The fact that Gattis has managed to incorporate what Michigan did last year AND initiate his speed in space concepts is still a testament to him.  I find that MORE impressive than this narrative that Sam is pushing; that this is largely 'Bama from last year and always has been, and the early year disjointedness and ineptness was simply "the plan" taking longer to implement than anticipated.  

I'm with Brian.  I'd rather hear that when the offense was sputtering, the staff (including Gattis), looked inward and figured out a way to merge old and new to get the kids successful as quickly as possible rather than they just plowed ahead in the hopes that everyone would eventually get it.

 

 

RealElonMusk

November 22nd, 2019 at 10:54 AM ^

The issue I have with Borges is that he so misused two super talented quarterbacks that I'm not willing to say that he knows more than Brian or any of us do about offense.   

How can you reconcile supposedly understanding offense with putting Denard under center and using Gardner so poorly?

 I'm in agreement Brian and it aggravates me that Sam (who I like) is working with the person who is mostly responsible for destroying Devin Gardner.  I'll never have any respect for Borges due to this.

If Borges knows so much about offense, wouldn't he have an OC job at a D1 school rather than making pennies for doing a call show with Sam.

Reader71

November 22nd, 2019 at 12:46 PM ^

Borges is 64 years old. How many D1 coaches do you know that are 64?

He had a 36-year career as a professional football coach, 23 of which were as OC at the D1 level, 14 of those at P5 conference schools.

But because he's not coaching at 64 (he did coach at 63), he doesn't "know so much about offense?"

This place loses all semblance of logic when it comes to some things.

gbdub

November 22nd, 2019 at 6:07 PM ^

The good ol' boy network ensures that once you're in, you can coach until you care to retire. What do you suppose his "wins above replacement" actually are over that 40 year career? One thing you notice about his major college football is how short his tenures usually were, with a poor ratio of "got himself and sometimes his HC canned" to "got scooped up by a better program". Nobody, even at a non P5 conference, took a look at him and said "this guy is good enough to be a HC".

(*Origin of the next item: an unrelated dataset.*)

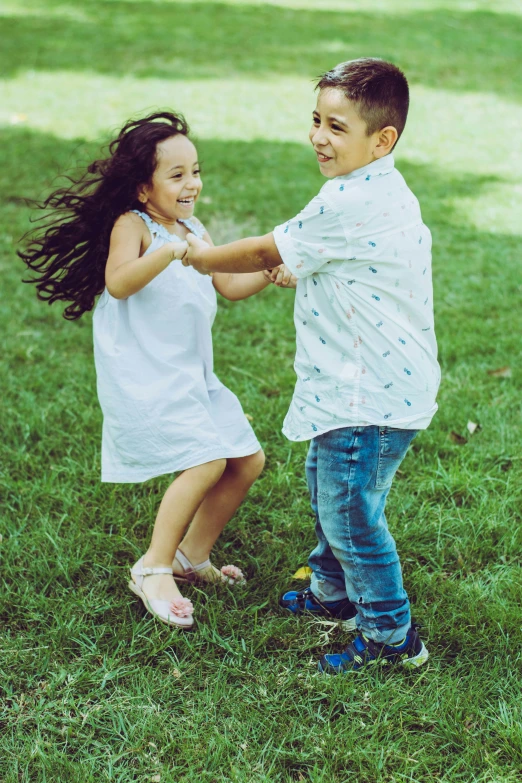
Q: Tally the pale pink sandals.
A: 2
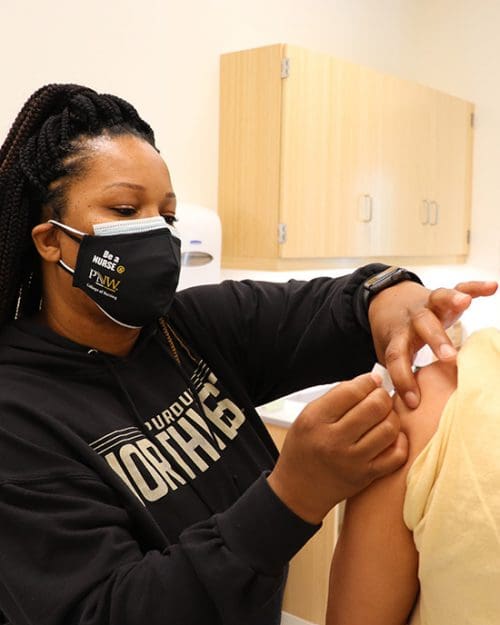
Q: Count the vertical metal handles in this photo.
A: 3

He just got fired after one season where he produced the second worst offense in FBS.

Reader71

November 23rd, 2019 at 10:55 PM ^

All of that is true. And yet not a word of it suggests that he doesn’t “know so much about football,” much less that he knows less than a blogger who has never played or coached it on any level.

I’ll grant, for the sake of argument, that Borges was the 2nd worst D1 OC last season. He’s no longer working this season — does that make him equal in football knowledge to everyone else in the world who isn’t currently coordinating an offense?

DCGrad

November 22nd, 2019 at 11:06 AM ^

When you talk about evaluating an OC, I think you need to focus more on the macro rather than the micro.  Every time a play doesn't work, it's easy to say a different play should have been called.  With Gorgeous Al, the scheme was bad on the macro level.  That is much easier to pick apart.  Sometimes Gattis' call drive me nuts, but the overall scheme is very good, and continues to improve.  Al's schemes weren't that creative and often didn't work.

I do think Al has value in dissecting plays, because he understands how offenses work, even though he was never great at calling one.  Any one can break down someone else's work, but it requires a different skill set to create a coherent game plan on your own.

mgobaran

November 22nd, 2019 at 11:23 AM ^

I didn't particularly think it was a fight or anything. And I'm sure Sam/Brian are as good of friends today as they were Wednesday. Differing opinions make for good radio. Sam's hands are a bit tied with his company line for the program, and his company line for his segment with coach Borges. Brian can say whatever he wants. 

I get what Sam is saying though. Gattis knows how to run the Alabama offense, and he wanted to run that here. It took him time to learn how to incorporate and get the right rhythm with what Michigan was successful at last year.